There are 4 variables and we are interested in describing the distribution of the three numerical variables, independent of group membership. You may recall that a boxplot summarizes the distribution of a continuous variable by using a 5-point summary, much like tabstat
or other tables of statistics can do in the results window.
Here are a few steps before we can go on with displays of basic boxplots:
webuse physed
local j = 1
foreach v of varlist flexibility-strength {
rename `v' value`j'
local ++j
}
gen id = _n
reshape long value, i(id) j(variable)
label define variable 1 "flexibility" 2 "speed" 3 "strength"
label values variable variable
Now that we have data in long format (so that we can process all numerical data at once), here is a simple reminder of what a boxplot is:
summarize value if variable == 1, detail
graph box value if variable == 1, text(`r(p50)' 95 "Median") ///
text(`r(p25)' 95 "1st Q") text(`r(p75)' 95 "3rd Q") ///
text(`r(min)' 95 "Min") text(`r(max)' 95 "Max") ///
ytitle("Flexibility")
With all three variables, the command simply becomes:
graph box value, over(variable, sort(1) descending)

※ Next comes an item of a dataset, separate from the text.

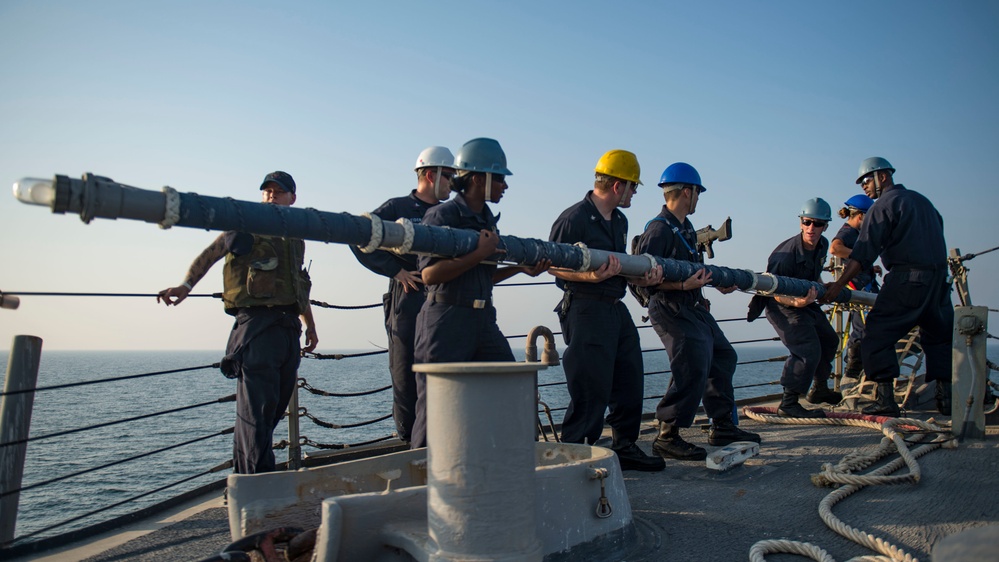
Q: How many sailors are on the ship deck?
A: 8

Unfortunately, graph (h)box
is not a member of the twoway
family so it is not possible to overlay a scatterplot or a dotplot on top (or beneath). However, we don’t necessarily need the box, and as suggested by Tufte a simpler version might just be used to highlight the median and draw whiskers around it. I wrote a scrappy R function to build such lightweight boxplot a long ago. Hence, we can simply draw all the elements we need one after the other.
Let’s look at a simplified version the classical boxplot without drawing proper wiskers and “outside” value. Our whiskers will simply extend from the 1st or 3rd quartile to the minimum and maximum values, respectively:
preserve
collapse (min) lo=value (p25) q1=value (p50) q2=value (p75) q3=value (max) hi=value, by(variable)

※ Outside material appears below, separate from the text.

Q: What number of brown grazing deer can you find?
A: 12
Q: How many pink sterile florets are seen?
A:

twoway (scatter q2 variable, ylab(0(1)10) xscale(r(0.8 3.2) off fill) xlab(,nolabels) ytitle("Value") xtitle("")) ///
(rspike q1 lo variable) (rspike hi q3 variable), legend(off)

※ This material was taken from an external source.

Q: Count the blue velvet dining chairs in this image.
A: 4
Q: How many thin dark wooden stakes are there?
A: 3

Next, we could add the datapoints with an additional call to scatter
but the dataset we are currently working is no longer available because of collapse
and it would probably more cumbersome to save it and merge it afterwards (especially given the fact that there won’t exist a common id variable). Let’s just append the aggregate statistics like we would do with window functions:
by variable, sort: egen hi = max(value)
by variable, sort: egen lo = min(value)
by variable, sort: egen q1 = pctile(value), p(25)
by variable, sort: egen q3 = pctile(value), p(75)
by variable, sort: egen q2 = median(value)
label define variable 1 "Flexibility" 2 "Speed" 3 "Strength", modify
twoway (scatter value variable, jitter(3) mcolor(gs13)) (scatter q2 variable, ms(d) msize(medium) mcol(black)) ///
(rspike q1 lo variable, lcol(black)) (rspike hi q3 variable, lcol(black)), ///
ylab(0(1)10) xscale(r(0.8 3.2)) xlab(1/3, valuelabel noticks) ytitle("Value") xtitle("") legend(off)
This looks like a lot of typing but it is not difficult to wrap the above code into a proper command
. Likewise it would not require too much of an effort to apply Tukey’s rules for defining “outside” values and to update how whiskers do extend around the 1st and 3rd quartiles.